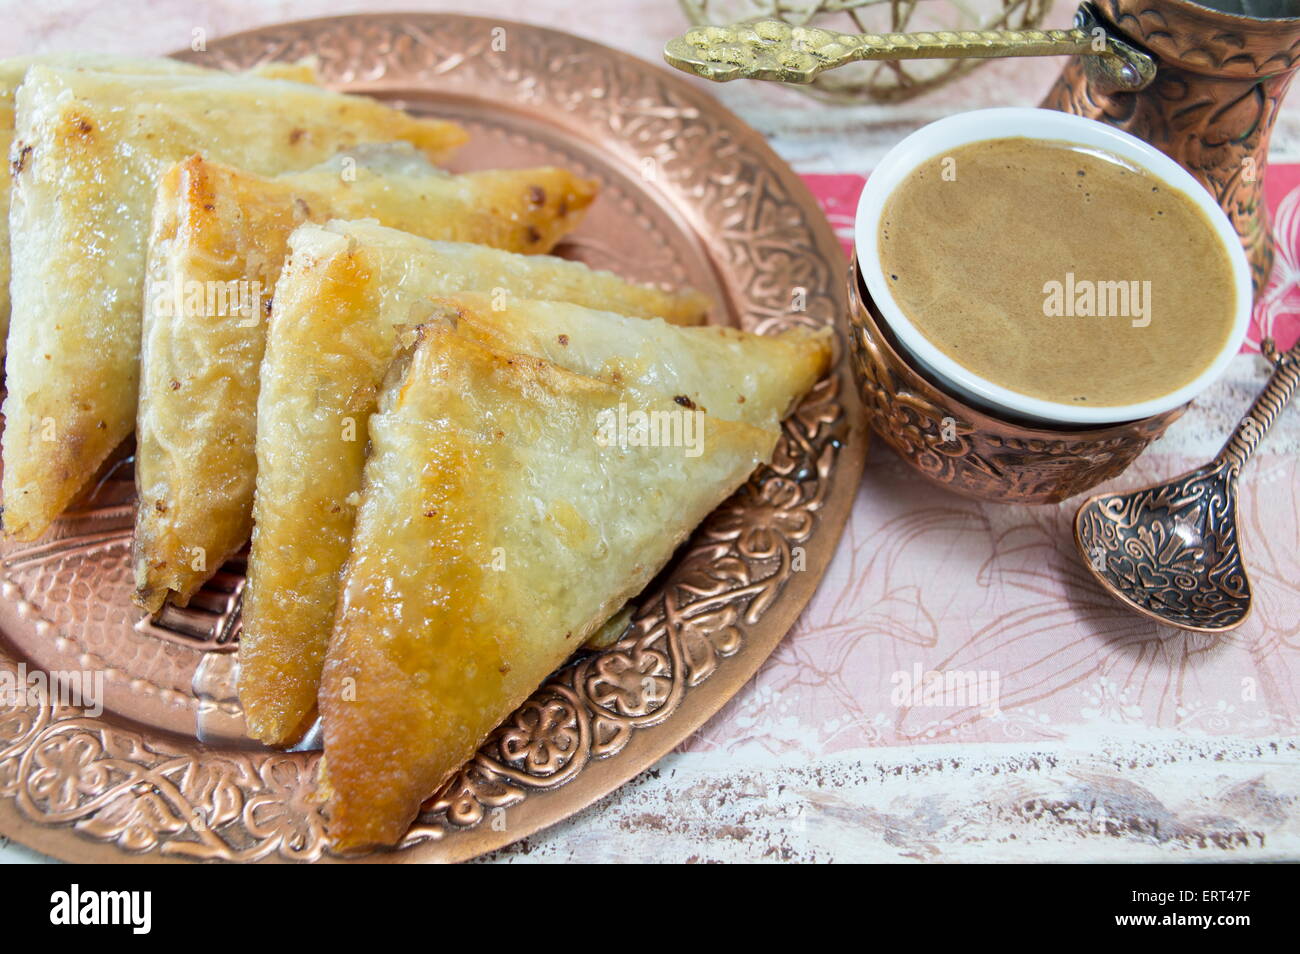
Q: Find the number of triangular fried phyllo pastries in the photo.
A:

...

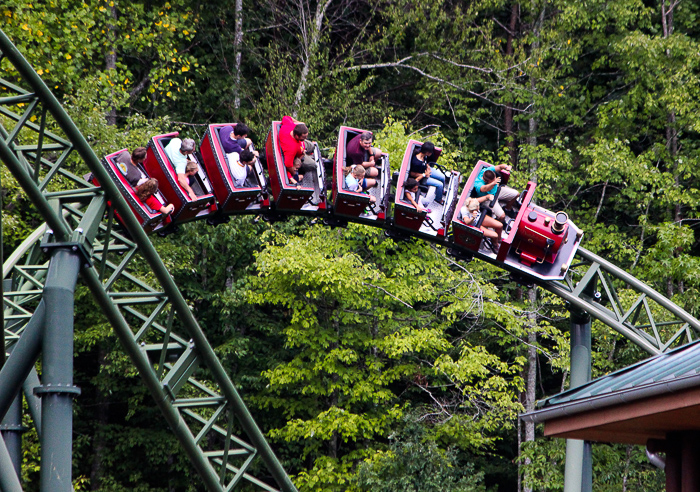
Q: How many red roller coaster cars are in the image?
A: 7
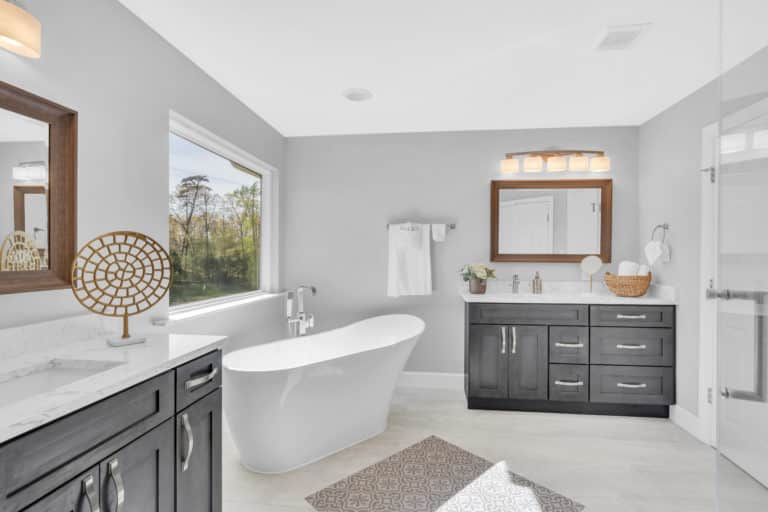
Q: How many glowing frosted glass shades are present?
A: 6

#### Description of the task:
Scan the entries above and copy each line where "many" occurs.

#### Task solution:
Q: How many red roller coaster cars are in the image?
Q: How many glowing frosted glass shades are present?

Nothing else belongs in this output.